One thing I have discovered through MHFA is the Wellness Action Plan (WAP) which has been developed by Mind. A WAP is a document filled out by you and discussed confidentially with your manager – its aim is to keep everyone mentally healthy at work. It asks you things like ‘what causes you to have poor mental health at work’ (and if there’s anything your manager can do about it), ‘how can your manager help you stay mentally healthy’, and any early warning signs that your manager can pick up on if you’re struggling. I think this is such a valuable document, whether you have a mental health condition or not – we’re all unique and have different needs, and any way we can be more comfortable at work can only be a good thing for your productivity. These documents can be found on Mind’s website here – Home – Mind
What advice would you give to young women who are interested in pursuing careers in science?

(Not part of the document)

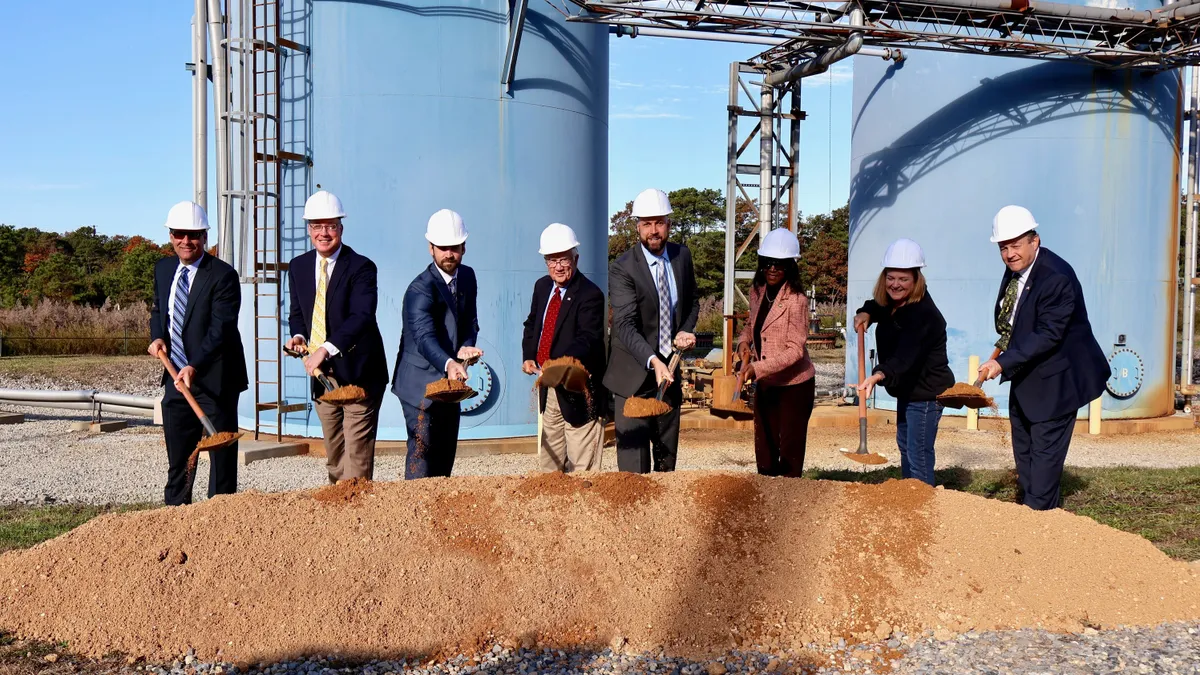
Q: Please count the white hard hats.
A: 8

Follow your dreams! There’s no reason why you can’t be a scientist or engineer. Someone once told me that skills can be taught, but the attitude can’t be – I thought that was really powerful, so make sure you’re not afraid to share your enthusiasm and true personality in situations like interviews. Don’t expect to know everything straight away and don’t be afraid to ask for help if you’re unsure. If you’re not interested in going to university, it is possible to get a good job in science, but it won’t be easy – be prepared to start from the bottom and work your way up every time you get a new job (particularly in the early days). Try and say ‘yes’ to every opportunity you can – sometimes all you need is a foot in the door somewhere, then you can start to prove yourself.